Don’t Ride Sally, Don’t Ride
Last summer, All-City sponsored rider Grace Anderson organized the Black Liberation & Joy fund to contribute to the joy, dreams, wellness and imagination of Black folks. We donated a bike to the fund, and the recipient of the bike, Endria Richardson, has generously agreed to write about her experience touring across the U.S. We’re excited to share her words with you.
I took my bike, the beautiful blue Space Horse, across the whole country, twice. I didn’t ride it once. I drove through Nevada, Idaho, Wyoming, Montana, South Dakota, Minnesota, Wisconsin, Indiana, Ohio, Pennsylvania, and Connecticut to the city where I grew up, Worcester, Massachusetts.

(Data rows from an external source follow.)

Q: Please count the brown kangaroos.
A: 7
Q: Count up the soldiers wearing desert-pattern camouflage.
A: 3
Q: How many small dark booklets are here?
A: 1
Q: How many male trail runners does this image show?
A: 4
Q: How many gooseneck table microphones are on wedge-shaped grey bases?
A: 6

I drove back across Connecticut, Pennsylvania, Ohio, Indiana, Illinois, Missouri, Oklahoma, Texas, New Mexico, and Arizona. I thought I was going to ride my Space Horse in at least some of those states. I imagined that I would pump down empty dirt roads and pedal up some short-ish hills. I’d ride the brakes all the way down. I’d weave through bison. I’d tail coyote. I’d park my car on lonely dirt pullouts and explore backroads for an hour, then get back in the car and keep driving. I would definitely at least take quick solo rides around Yellowstone and Badlands and the Grand Canyon and the Mojave Desert. I didn’t.
I drove through states fast and I stopped rarely. I did jumping jacks while I waited for gas to pump. I ate a lot of Doritos. I took my bike off my bike rack when I got to my campground or hotel for the night. I would consider riding it. I would not ride it. I put my bike back on my bike rack in the morning. I would drive another five hundred miles through a country I always knew was so beautiful, so unfamiliar, so full and empty at the same time, and so threatening. I’d never felt these things from so up close before.

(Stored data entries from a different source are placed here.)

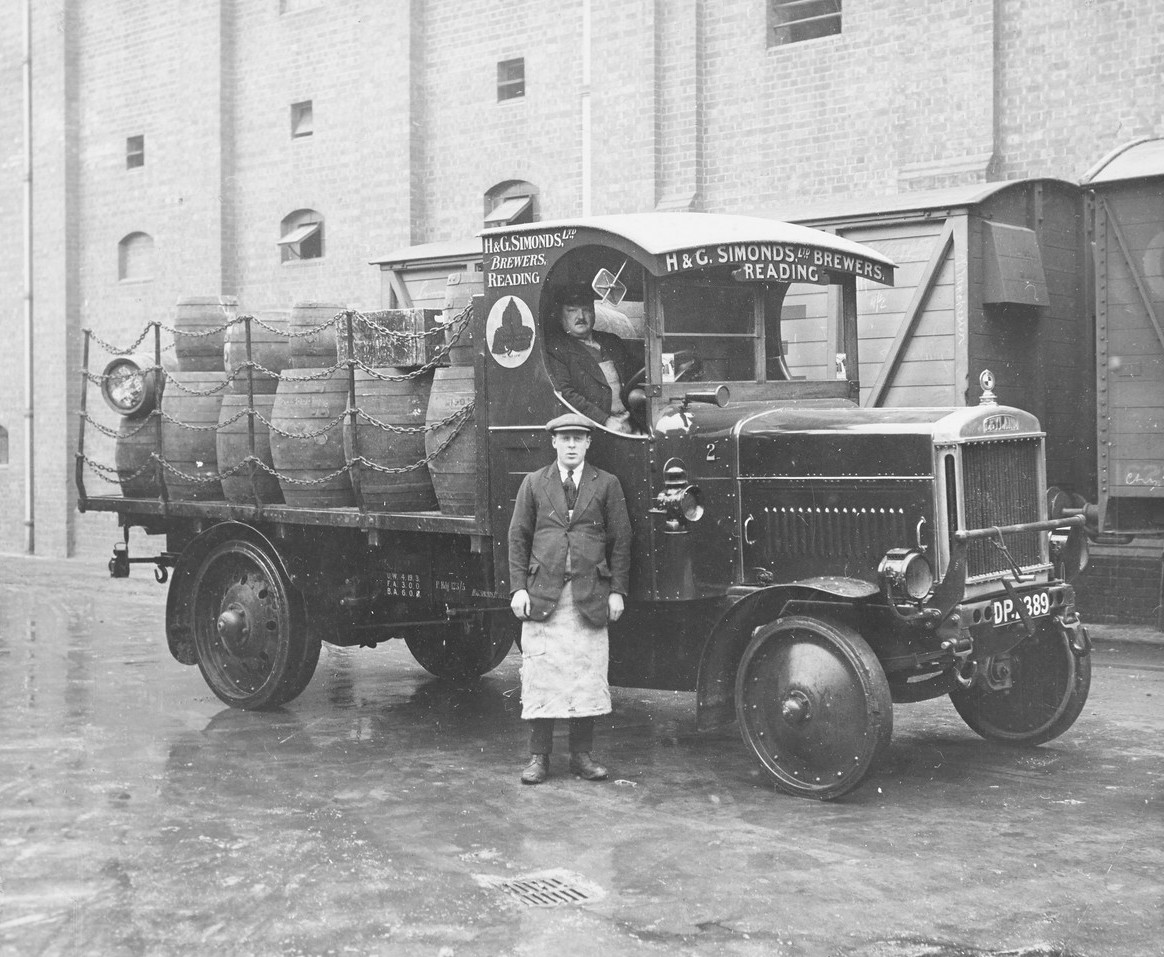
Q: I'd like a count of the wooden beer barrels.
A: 11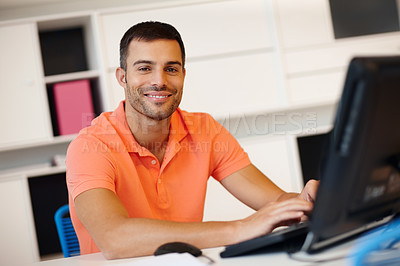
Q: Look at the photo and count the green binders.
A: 0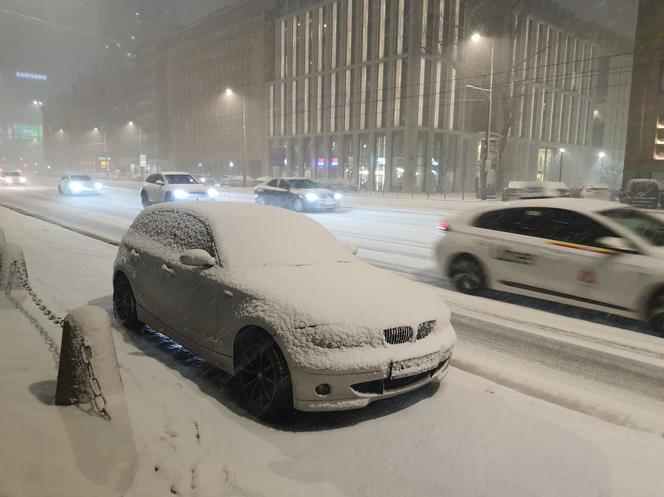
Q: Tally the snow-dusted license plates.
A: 1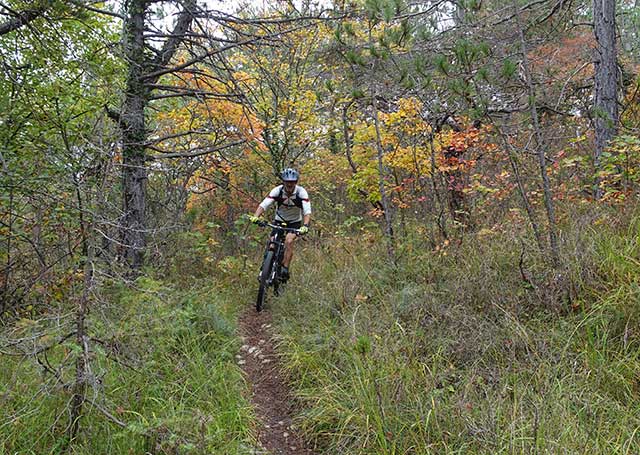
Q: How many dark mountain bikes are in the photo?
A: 1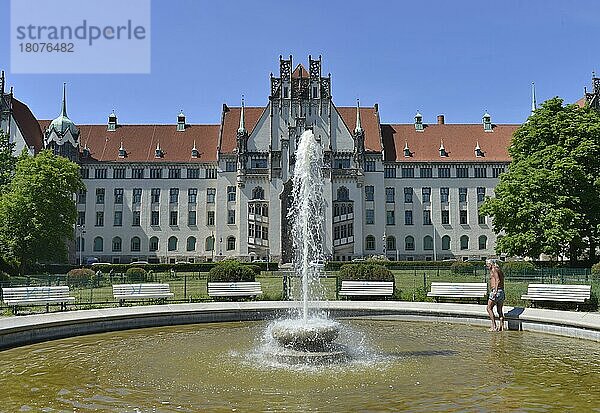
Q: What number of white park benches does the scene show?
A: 6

I wasn’t scared of biking alone. I was definitely scared of biking alone. Going fast, but not fast enough, in the middle of the country, in the middle of a pandemic, the week before an election that ended up taking another week to end — that didn’t feel like it would be an adventure. It felt like it would be stupid.
“Don’t do anything that makes anyone look at you more than once.” This is how I moved through long stretches of empty country, past six-foot-square Trump banners, past six-foot-long U.S. flags, and in and out of rest stations where I was the only person wearing a mask. I smiled a lot over my mask and was super friendly. I kept things real quick. I definitely didn’t park, hop on my bike, and go for a joyride without any friends or family around to put me into context.
I stayed in my car, a safe box on four wheels that could get me out of Dodge fast if I needed to get out of Dodge fast. If you’re Black, and queer, and a woman, you’re always thinking about how to get out of Dodge fast if you need to get out of Dodge fast.
I didn’t ride until I got back to Oakland, California, where I live now. I got on my slick blue horse in her slick gray city. I pedaled around the east side of Lake Merritt, all the way down East Twelfth, past Pho Ao Sen, past Lucky Seafood Wholesale, and past Vantage Point Park and the Burger King. I rode past the auto-repair shop whose name I don’t remember, and the Shell station, and the nice artists’ studios, to Red Bay Coffee. I got a latte. What incredible context. What gorgeous sights. What a beautiful adventure.
About the author: Endria Richardson is a Black and Malay queer writer living on Ohlone land in Oakland, California. You can find her writing on climbing and the outdoors in Alpinist and Outdoor Retailer; her fiction appears or is appearing in FIYAH, Anathema, Clarkesworld and Fireside.